Bruna Campos explicou, em matéria publicada no site, quais são as possibilidades de negociação para um compositor como Juliano Tchula e destacou que autoria, royalties e direito de imagem configuram categorias distintas no universo musical.

Segundo a reportagem, Campos ressalta que esses três elementos — autoria, royalties e direito de imagem — não são sinônimos e envolvem direitos e efeitos diferentes para o criador.

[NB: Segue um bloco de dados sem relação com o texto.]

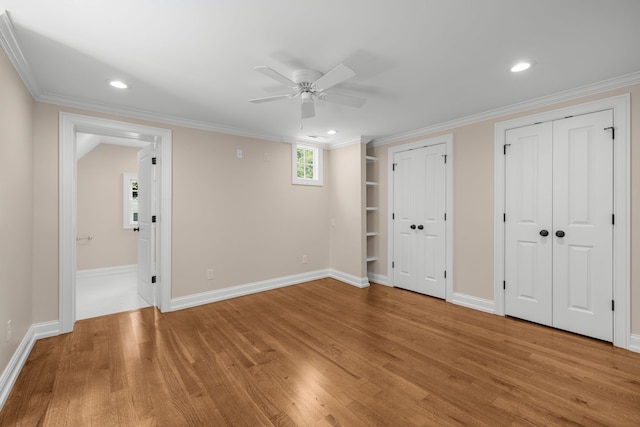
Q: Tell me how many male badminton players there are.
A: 0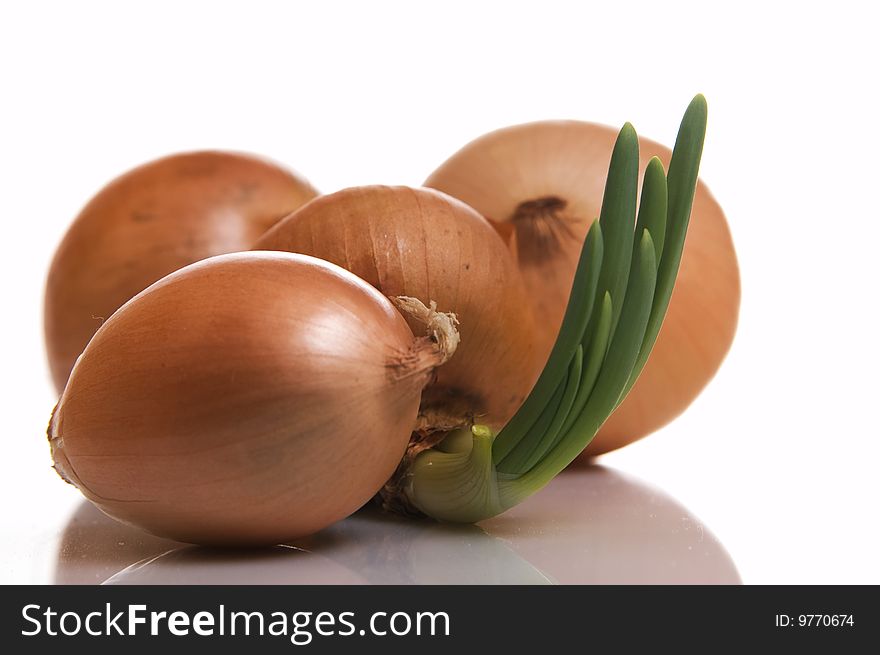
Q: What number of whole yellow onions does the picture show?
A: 4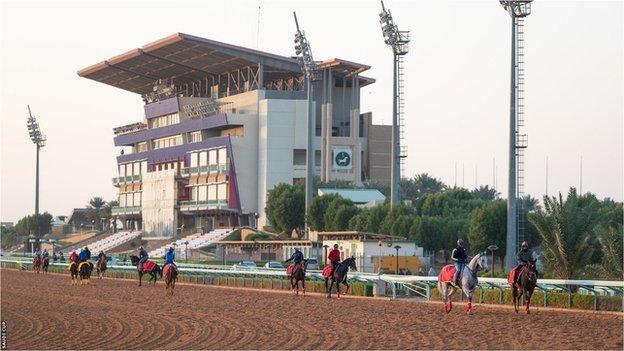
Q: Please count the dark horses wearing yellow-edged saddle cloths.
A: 2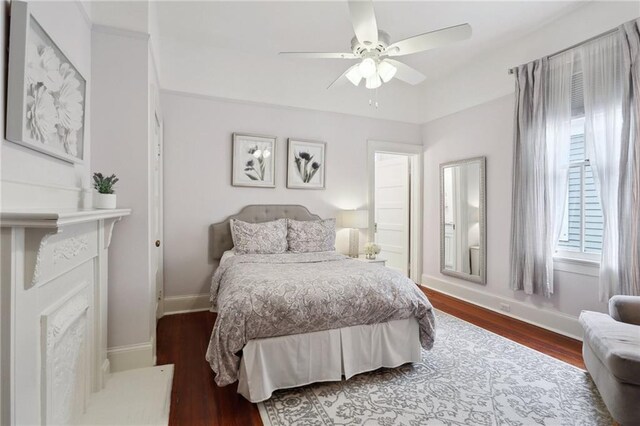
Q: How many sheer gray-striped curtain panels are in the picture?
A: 2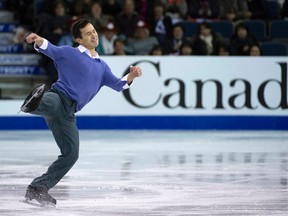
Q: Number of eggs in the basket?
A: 0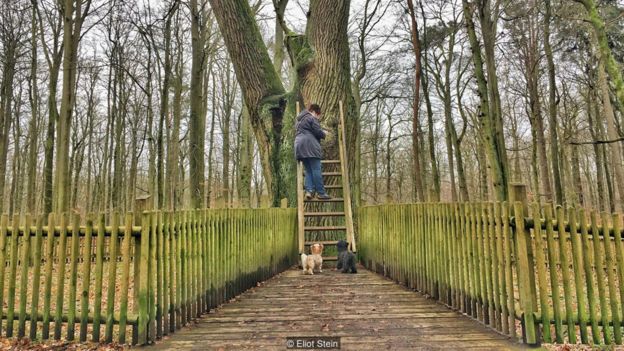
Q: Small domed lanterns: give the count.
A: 0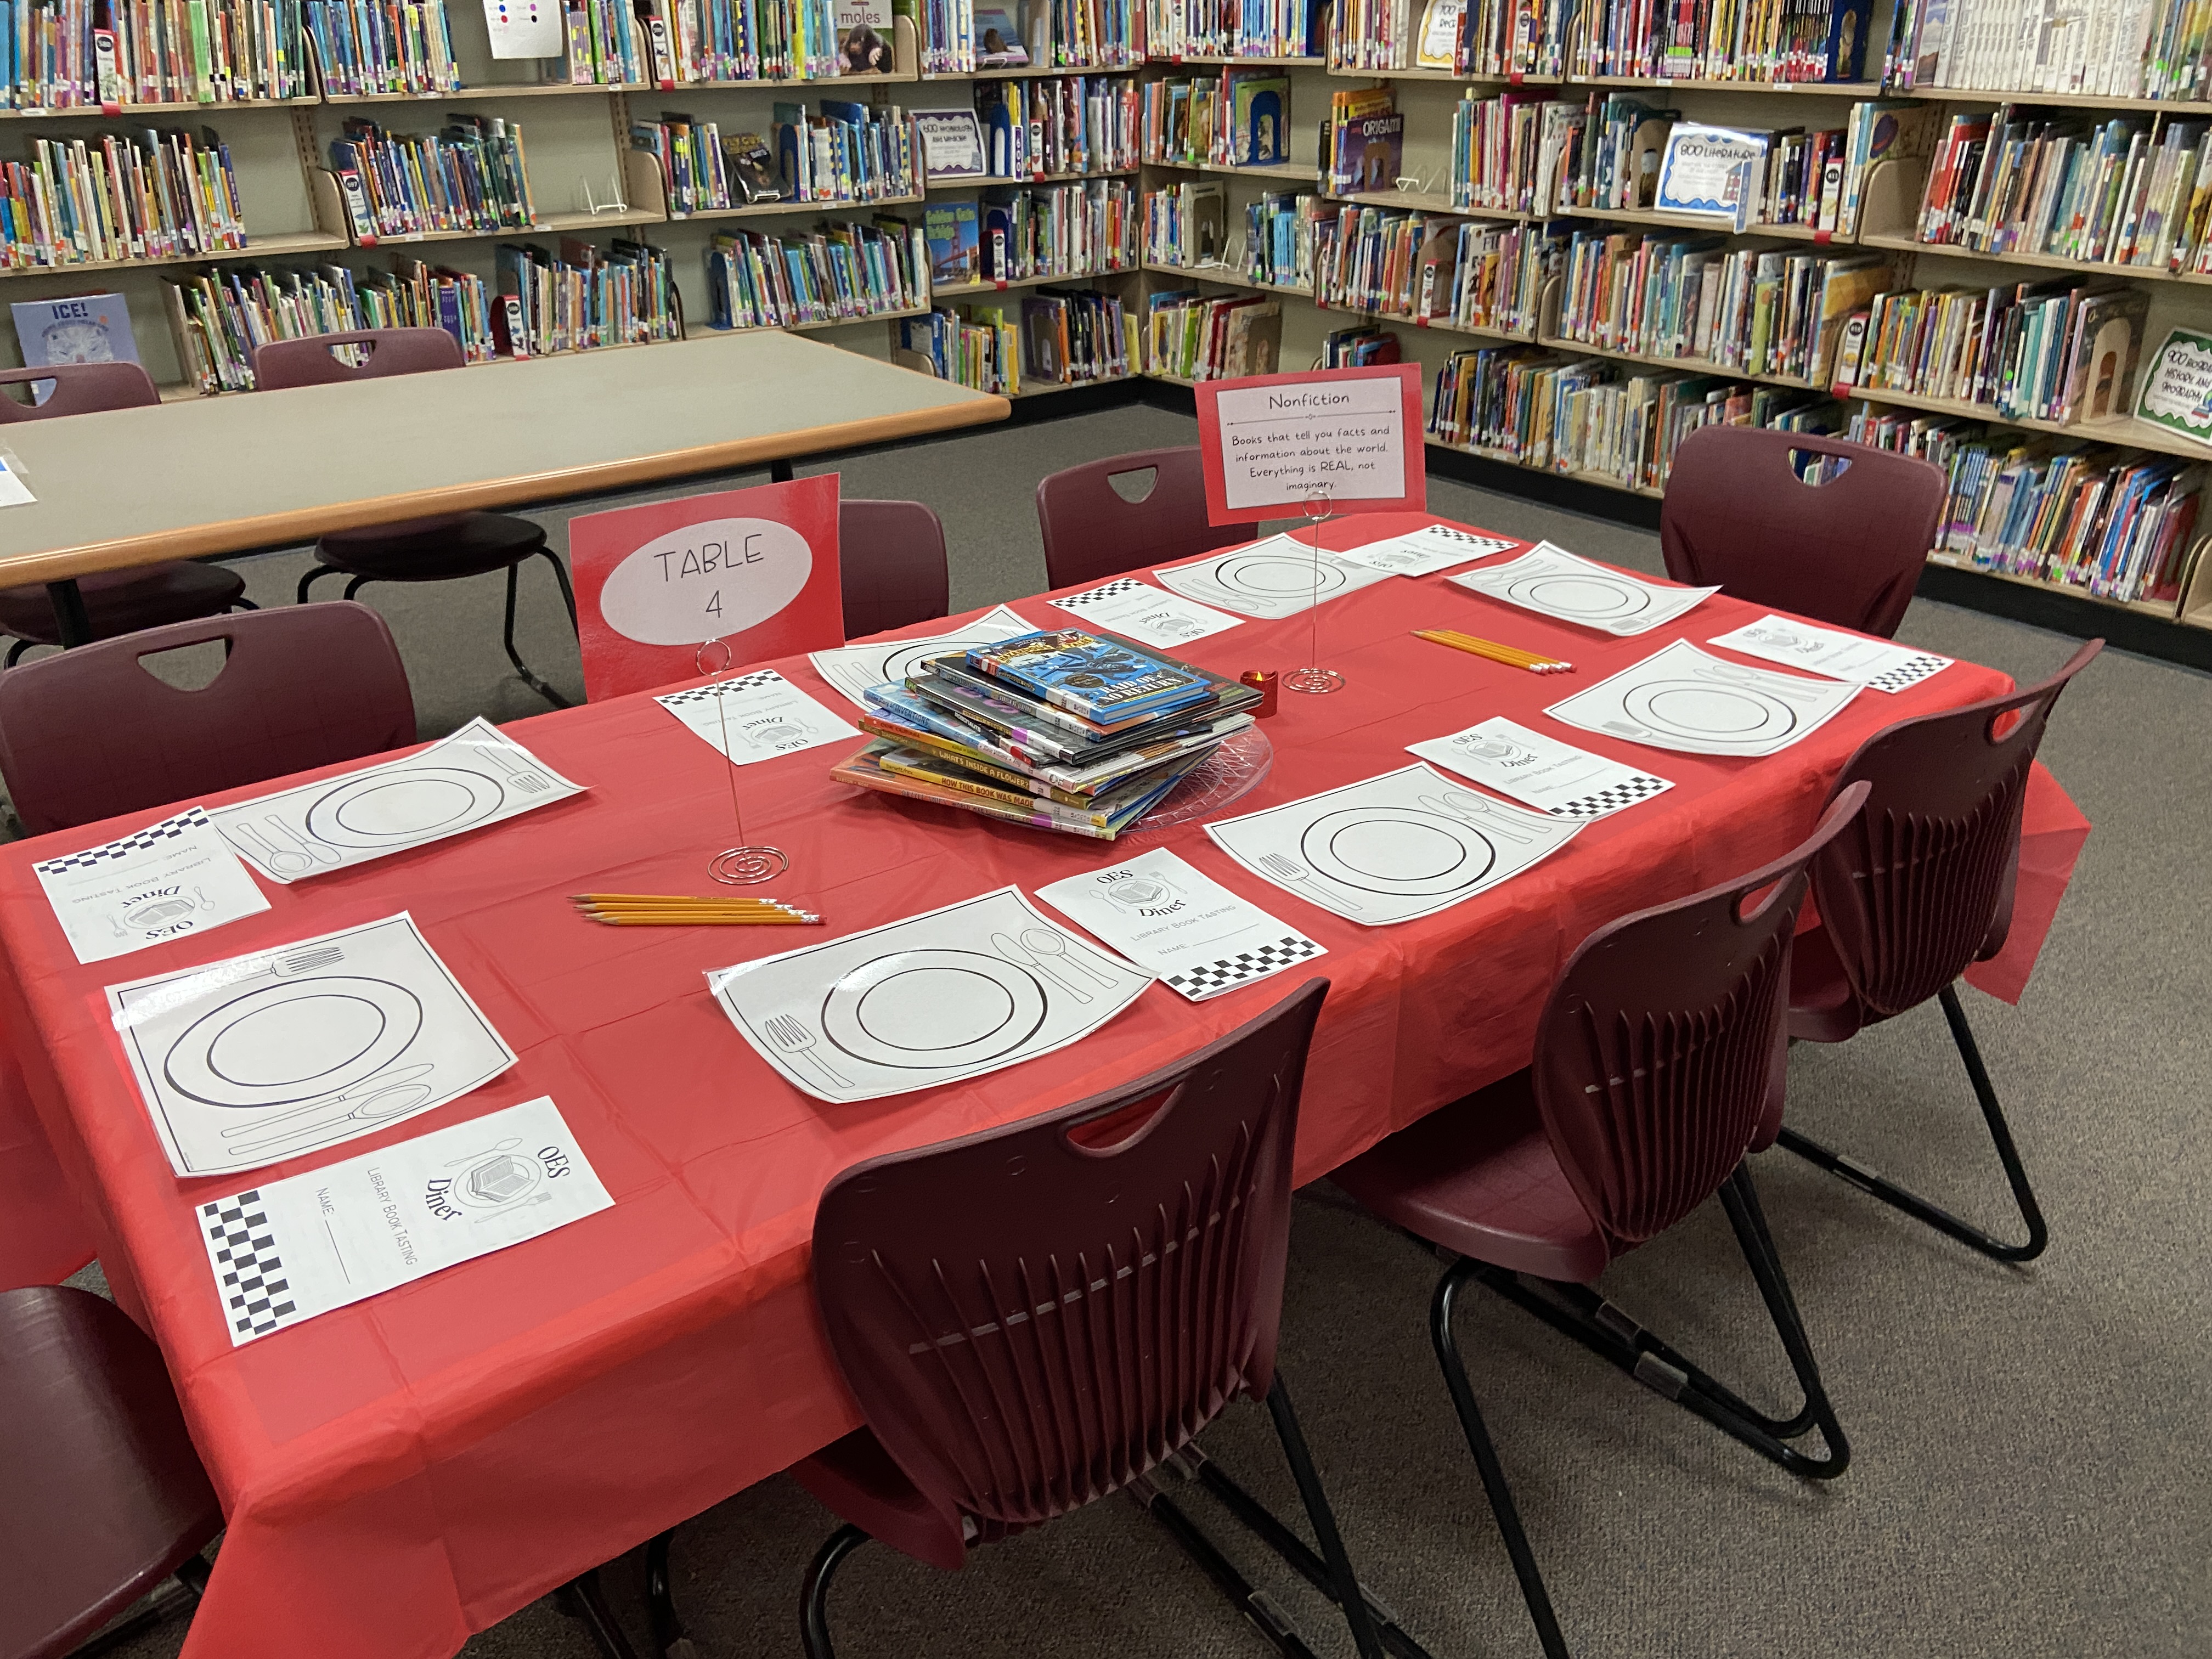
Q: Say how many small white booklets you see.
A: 8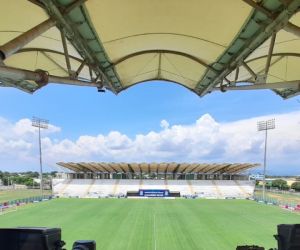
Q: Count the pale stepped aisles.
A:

A autora do texto aponta que, por isso, cada aspecto pode ser tratado separadamente em acordos e contratos celebrados pelo compositor.

De acordo com a publicação, a distinção entre autoria, remuneração por exploração da obra e uso de imagem torna necessário que artistas e representantes avaliem com precisão o que está sendo negociado em cada contrato, para evitar confusões sobre quais prerrogativas estão sendo cedidas ou mantidas.

A reportagem enfatiza que, no caso de Juliano Tchula, as negociações relativas a direitos podem abranger tanto a identificação do autor quanto as condições de recebimento por execuções, vendas ou outras formas de exploração, além de eventuais permissões para uso da imagem do artista. Bruna Campos destaca a importância de diferenciar essas frentes no momento de formalizar acordos.

O conteúdo apresenta a orientação de que compositores e suas equipes verifiquem explicitamente cada cláusula contratual para entender se a negociação se refere à autoria da obra, à participação em receitas (royalties) ou ao aproveitamento da imagem do intérprete. A matéria aponta que a clareza sobre esses pontos é fundamental para preservar direitos e evitar desentendimentos posteriores.

Imagem: Divulgação

A notícia conclui apontando que a separação entre autoria, royalties e direito de imagem é um aspecto central a ser considerado por músicos e compositores ao negociar contratos e cessões de direitos, conforme explicado por Bruna Campos.